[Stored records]

━━━

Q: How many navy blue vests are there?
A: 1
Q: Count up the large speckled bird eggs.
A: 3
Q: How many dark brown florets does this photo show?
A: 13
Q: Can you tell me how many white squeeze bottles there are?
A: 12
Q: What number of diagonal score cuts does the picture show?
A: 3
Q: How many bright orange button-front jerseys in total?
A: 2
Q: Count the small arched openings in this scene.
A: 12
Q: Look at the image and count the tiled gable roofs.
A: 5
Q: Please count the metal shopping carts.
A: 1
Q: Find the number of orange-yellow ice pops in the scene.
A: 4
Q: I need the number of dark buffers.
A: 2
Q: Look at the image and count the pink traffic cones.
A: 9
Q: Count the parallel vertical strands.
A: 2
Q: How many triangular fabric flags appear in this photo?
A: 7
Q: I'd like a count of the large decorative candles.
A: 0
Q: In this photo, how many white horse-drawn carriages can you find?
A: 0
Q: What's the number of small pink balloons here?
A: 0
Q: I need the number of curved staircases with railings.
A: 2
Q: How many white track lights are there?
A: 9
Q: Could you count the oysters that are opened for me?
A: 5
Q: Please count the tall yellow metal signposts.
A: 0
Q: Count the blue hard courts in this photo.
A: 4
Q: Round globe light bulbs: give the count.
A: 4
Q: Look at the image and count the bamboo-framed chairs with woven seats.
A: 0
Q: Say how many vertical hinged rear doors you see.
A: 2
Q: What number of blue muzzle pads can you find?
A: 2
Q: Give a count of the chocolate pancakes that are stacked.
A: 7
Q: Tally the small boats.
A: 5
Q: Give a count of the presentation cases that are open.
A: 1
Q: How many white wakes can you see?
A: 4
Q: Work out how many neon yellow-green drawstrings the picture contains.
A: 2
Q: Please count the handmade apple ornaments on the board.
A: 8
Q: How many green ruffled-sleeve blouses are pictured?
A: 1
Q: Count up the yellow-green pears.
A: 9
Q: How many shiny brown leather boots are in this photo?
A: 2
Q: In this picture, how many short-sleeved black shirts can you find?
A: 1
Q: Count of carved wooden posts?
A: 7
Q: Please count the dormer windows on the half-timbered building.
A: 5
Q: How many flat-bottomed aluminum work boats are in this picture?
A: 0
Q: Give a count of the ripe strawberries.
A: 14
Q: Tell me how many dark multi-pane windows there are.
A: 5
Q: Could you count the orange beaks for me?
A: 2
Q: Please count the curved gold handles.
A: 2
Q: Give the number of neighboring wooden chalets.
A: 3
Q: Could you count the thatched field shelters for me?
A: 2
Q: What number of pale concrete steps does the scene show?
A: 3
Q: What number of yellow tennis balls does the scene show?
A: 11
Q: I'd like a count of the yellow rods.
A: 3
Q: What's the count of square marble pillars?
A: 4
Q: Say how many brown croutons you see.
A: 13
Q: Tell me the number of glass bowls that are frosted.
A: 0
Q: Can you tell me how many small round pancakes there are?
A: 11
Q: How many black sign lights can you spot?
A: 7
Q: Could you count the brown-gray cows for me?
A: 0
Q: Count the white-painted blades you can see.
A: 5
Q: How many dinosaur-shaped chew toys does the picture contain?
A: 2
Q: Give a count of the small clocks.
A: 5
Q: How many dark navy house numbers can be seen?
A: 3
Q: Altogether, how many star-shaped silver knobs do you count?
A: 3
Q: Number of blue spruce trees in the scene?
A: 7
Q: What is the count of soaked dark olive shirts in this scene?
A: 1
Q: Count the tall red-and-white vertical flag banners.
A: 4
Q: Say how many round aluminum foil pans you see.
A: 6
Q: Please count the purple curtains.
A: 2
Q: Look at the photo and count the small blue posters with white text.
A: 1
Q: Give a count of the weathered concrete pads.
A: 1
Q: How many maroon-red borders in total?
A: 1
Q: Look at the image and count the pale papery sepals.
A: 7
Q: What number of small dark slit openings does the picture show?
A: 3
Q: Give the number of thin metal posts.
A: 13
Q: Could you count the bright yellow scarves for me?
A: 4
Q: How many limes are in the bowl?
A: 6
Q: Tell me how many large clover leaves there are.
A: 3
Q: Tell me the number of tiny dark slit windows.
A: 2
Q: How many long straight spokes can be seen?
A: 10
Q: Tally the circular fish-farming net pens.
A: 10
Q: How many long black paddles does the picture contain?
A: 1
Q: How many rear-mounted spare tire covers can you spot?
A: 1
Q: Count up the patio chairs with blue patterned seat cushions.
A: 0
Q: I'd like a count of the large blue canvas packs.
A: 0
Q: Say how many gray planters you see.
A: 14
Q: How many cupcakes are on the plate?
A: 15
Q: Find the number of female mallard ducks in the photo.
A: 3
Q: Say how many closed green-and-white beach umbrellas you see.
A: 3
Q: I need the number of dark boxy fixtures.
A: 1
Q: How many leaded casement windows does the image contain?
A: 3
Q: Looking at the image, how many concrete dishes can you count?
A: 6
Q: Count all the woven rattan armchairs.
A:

━━━

→ **Requirement**: Write out all the data again, exactly as it appears.

→ **Answer to the exercise**:
Q: How many navy blue vests are there?
A: 1
Q: Count up the large speckled bird eggs.
A: 3
Q: How many dark brown florets does this photo show?
A: 13
Q: Can you tell me how many white squeeze bottles there are?
A: 12
Q: What number of diagonal score cuts does the picture show?
A: 3
Q: How many bright orange button-front jerseys in total?
A: 2
Q: Count the small arched openings in this scene.
A: 12
Q: Look at the image and count the tiled gable roofs.
A: 5
Q: Please count the metal shopping carts.
A: 1
Q: Find the number of orange-yellow ice pops in the scene.
A: 4
Q: I need the number of dark buffers.
A: 2
Q: Look at the image and count the pink traffic cones.
A: 9
Q: Count the parallel vertical strands.
A: 2
Q: How many triangular fabric flags appear in this photo?
A: 7
Q: I'd like a count of the large decorative candles.
A: 0
Q: In this photo, how many white horse-drawn carriages can you find?
A: 0
Q: What's the number of small pink balloons here?
A: 0
Q: I need the number of curved staircases with railings.
A: 2
Q: How many white track lights are there?
A: 9
Q: Could you count the oysters that are opened for me?
A: 5
Q: Please count the tall yellow metal signposts.
A: 0
Q: Count the blue hard courts in this photo.
A: 4
Q: Round globe light bulbs: give the count.
A: 4
Q: Look at the image and count the bamboo-framed chairs with woven seats.
A: 0
Q: Say how many vertical hinged rear doors you see.
A: 2
Q: What number of blue muzzle pads can you find?
A: 2
Q: Give a count of the chocolate pancakes that are stacked.
A: 7
Q: Tally the small boats.
A: 5
Q: Give a count of the presentation cases that are open.
A: 1
Q: How many white wakes can you see?
A: 4
Q: Work out how many neon yellow-green drawstrings the picture contains.
A: 2
Q: Please count the handmade apple ornaments on the board.
A: 8
Q: How many green ruffled-sleeve blouses are pictured?
A: 1
Q: Count up the yellow-green pears.
A: 9
Q: How many shiny brown leather boots are in this photo?
A: 2
Q: In this picture, how many short-sleeved black shirts can you find?
A: 1
Q: Count of carved wooden posts?
A: 7
Q: Please count the dormer windows on the half-timbered building.
A: 5
Q: How many flat-bottomed aluminum work boats are in this picture?
A: 0
Q: Give a count of the ripe strawberries.
A: 14
Q: Tell me how many dark multi-pane windows there are.
A: 5
Q: Could you count the orange beaks for me?
A: 2
Q: Please count the curved gold handles.
A: 2
Q: Give the number of neighboring wooden chalets.
A: 3
Q: Could you count the thatched field shelters for me?
A: 2
Q: What number of pale concrete steps does the scene show?
A: 3
Q: What number of yellow tennis balls does the scene show?
A: 11
Q: I'd like a count of the yellow rods.
A: 3
Q: What's the count of square marble pillars?
A: 4
Q: Say how many brown croutons you see.
A: 13
Q: Tell me the number of glass bowls that are frosted.
A: 0
Q: Can you tell me how many small round pancakes there are?
A: 11
Q: How many black sign lights can you spot?
A: 7
Q: Could you count the brown-gray cows for me?
A: 0
Q: Count the white-painted blades you can see.
A: 5
Q: How many dinosaur-shaped chew toys does the picture contain?
A: 2
Q: Give a count of the small clocks.
A: 5
Q: How many dark navy house numbers can be seen?
A: 3
Q: Altogether, how many star-shaped silver knobs do you count?
A: 3
Q: Number of blue spruce trees in the scene?
A: 7
Q: What is the count of soaked dark olive shirts in this scene?
A: 1
Q: Count the tall red-and-white vertical flag banners.
A: 4
Q: Say how many round aluminum foil pans you see.
A: 6
Q: Please count the purple curtains.
A: 2
Q: Look at the photo and count the small blue posters with white text.
A: 1
Q: Give a count of the weathered concrete pads.
A: 1
Q: How many maroon-red borders in total?
A: 1
Q: Look at the image and count the pale papery sepals.
A: 7
Q: What number of small dark slit openings does the picture show?
A: 3
Q: Give the number of thin metal posts.
A: 13
Q: Could you count the bright yellow scarves for me?
A: 4
Q: How many limes are in the bowl?
A: 6
Q: Tell me how many large clover leaves there are.
A: 3
Q: Tell me the number of tiny dark slit windows.
A: 2
Q: How many long straight spokes can be seen?
A: 10
Q: Tally the circular fish-farming net pens.
A: 10
Q: How many long black paddles does the picture contain?
A: 1
Q: How many rear-mounted spare tire covers can you spot?
A: 1
Q: Count up the patio chairs with blue patterned seat cushions.
A: 0
Q: I'd like a count of the large blue canvas packs.
A: 0
Q: Say how many gray planters you see.
A: 14
Q: How many cupcakes are on the plate?
A: 15
Q: Find the number of female mallard ducks in the photo.
A: 3
Q: Say how many closed green-and-white beach umbrellas you see.
A: 3
Q: I need the number of dark boxy fixtures.
A: 1
Q: How many leaded casement windows does the image contain?
A: 3
Q: Looking at the image, how many concrete dishes can you count?
A: 6
Q: Count all the woven rattan armchairs.
A:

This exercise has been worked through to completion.